Take from the data every line in which the word "flagpoles" is found.

═══ Source material

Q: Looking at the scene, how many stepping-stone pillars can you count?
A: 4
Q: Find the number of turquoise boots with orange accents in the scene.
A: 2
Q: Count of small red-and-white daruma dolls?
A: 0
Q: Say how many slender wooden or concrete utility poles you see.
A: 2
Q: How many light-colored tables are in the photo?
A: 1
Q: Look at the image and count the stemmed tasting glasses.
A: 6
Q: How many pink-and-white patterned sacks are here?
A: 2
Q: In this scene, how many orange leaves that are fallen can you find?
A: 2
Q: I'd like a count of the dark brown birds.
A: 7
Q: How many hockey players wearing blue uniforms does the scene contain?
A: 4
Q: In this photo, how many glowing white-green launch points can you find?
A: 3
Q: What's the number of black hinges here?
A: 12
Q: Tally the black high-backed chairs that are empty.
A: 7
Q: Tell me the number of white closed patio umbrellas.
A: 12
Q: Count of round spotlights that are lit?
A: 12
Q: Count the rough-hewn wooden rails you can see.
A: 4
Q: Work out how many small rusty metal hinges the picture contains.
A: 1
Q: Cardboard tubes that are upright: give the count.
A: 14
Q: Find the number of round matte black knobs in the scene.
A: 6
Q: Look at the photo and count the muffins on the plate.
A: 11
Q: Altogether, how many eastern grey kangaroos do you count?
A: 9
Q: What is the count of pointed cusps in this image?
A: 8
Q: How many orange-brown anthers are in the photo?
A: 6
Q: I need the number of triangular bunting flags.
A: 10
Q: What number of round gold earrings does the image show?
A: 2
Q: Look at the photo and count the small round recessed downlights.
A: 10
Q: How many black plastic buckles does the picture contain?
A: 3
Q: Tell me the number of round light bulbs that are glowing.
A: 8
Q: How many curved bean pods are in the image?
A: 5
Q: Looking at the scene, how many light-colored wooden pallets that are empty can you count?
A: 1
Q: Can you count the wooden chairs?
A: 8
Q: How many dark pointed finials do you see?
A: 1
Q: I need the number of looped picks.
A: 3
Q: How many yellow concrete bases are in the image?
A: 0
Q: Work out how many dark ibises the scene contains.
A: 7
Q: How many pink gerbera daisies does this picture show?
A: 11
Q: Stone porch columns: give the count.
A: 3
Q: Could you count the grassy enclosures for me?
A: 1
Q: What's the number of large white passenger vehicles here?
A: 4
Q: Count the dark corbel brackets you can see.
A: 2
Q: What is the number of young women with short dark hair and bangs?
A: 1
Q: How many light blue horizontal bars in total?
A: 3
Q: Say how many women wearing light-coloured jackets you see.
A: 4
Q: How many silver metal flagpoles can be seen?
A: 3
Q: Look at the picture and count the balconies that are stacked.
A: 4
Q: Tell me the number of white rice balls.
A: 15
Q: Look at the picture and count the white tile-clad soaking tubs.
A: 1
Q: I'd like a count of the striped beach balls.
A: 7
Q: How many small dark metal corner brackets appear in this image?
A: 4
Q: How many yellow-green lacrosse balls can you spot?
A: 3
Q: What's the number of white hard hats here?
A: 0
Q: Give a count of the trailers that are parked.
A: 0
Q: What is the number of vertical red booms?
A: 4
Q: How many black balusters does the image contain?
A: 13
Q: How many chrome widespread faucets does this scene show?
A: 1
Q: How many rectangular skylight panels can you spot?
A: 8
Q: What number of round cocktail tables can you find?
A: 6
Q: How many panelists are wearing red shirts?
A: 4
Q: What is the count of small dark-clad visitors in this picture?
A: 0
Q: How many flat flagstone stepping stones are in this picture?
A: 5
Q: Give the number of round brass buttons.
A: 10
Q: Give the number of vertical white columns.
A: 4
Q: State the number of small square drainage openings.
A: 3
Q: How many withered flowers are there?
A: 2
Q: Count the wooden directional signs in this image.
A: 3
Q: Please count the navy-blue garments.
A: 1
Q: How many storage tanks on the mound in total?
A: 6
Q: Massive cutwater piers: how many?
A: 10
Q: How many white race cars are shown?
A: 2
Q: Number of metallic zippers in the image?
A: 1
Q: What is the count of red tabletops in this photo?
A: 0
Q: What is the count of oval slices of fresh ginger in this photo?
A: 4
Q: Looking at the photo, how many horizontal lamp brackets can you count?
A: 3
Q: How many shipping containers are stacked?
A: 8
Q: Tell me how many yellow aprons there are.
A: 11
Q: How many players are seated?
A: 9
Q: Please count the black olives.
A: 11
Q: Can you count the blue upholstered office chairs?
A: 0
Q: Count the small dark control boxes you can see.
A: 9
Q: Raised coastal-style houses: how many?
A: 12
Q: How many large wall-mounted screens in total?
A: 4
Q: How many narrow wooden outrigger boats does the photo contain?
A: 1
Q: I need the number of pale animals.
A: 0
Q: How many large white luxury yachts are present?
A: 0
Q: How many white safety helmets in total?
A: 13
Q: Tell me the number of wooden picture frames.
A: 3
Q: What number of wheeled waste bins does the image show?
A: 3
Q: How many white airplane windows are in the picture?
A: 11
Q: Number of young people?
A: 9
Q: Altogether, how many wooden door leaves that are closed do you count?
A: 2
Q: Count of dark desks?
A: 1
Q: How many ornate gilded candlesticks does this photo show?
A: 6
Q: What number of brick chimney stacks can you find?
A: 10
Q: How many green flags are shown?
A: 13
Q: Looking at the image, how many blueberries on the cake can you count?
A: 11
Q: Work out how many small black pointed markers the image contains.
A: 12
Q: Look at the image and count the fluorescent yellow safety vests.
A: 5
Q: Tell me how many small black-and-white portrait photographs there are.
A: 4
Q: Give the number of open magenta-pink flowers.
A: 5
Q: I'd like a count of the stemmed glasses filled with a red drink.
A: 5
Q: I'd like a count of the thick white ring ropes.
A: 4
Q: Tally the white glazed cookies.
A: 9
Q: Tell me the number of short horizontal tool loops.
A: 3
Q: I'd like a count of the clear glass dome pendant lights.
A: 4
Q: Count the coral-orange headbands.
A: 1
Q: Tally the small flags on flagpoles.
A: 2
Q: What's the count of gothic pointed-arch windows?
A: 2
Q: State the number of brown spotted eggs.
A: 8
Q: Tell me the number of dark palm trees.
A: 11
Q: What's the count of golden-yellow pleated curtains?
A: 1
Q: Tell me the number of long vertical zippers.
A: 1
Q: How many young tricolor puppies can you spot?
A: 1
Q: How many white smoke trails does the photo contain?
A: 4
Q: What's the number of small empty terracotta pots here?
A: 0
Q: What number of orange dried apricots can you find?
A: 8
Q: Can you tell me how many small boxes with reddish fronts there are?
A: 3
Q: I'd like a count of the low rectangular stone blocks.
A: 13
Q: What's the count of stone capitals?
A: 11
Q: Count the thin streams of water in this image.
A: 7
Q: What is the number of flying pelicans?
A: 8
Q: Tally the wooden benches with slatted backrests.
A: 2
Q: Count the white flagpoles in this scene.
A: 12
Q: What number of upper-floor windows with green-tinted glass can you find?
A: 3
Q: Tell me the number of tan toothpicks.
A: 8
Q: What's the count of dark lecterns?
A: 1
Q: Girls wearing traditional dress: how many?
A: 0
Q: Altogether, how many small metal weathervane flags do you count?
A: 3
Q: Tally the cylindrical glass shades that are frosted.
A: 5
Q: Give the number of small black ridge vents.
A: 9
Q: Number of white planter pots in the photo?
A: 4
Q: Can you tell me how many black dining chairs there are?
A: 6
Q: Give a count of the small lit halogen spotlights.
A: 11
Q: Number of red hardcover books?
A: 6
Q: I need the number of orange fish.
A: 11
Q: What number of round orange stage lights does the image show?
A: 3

══════

- _Result for this task_
Q: How many silver metal flagpoles can be seen?
Q: Tally the small flags on flagpoles.
Q: Count the white flagpoles in this scene.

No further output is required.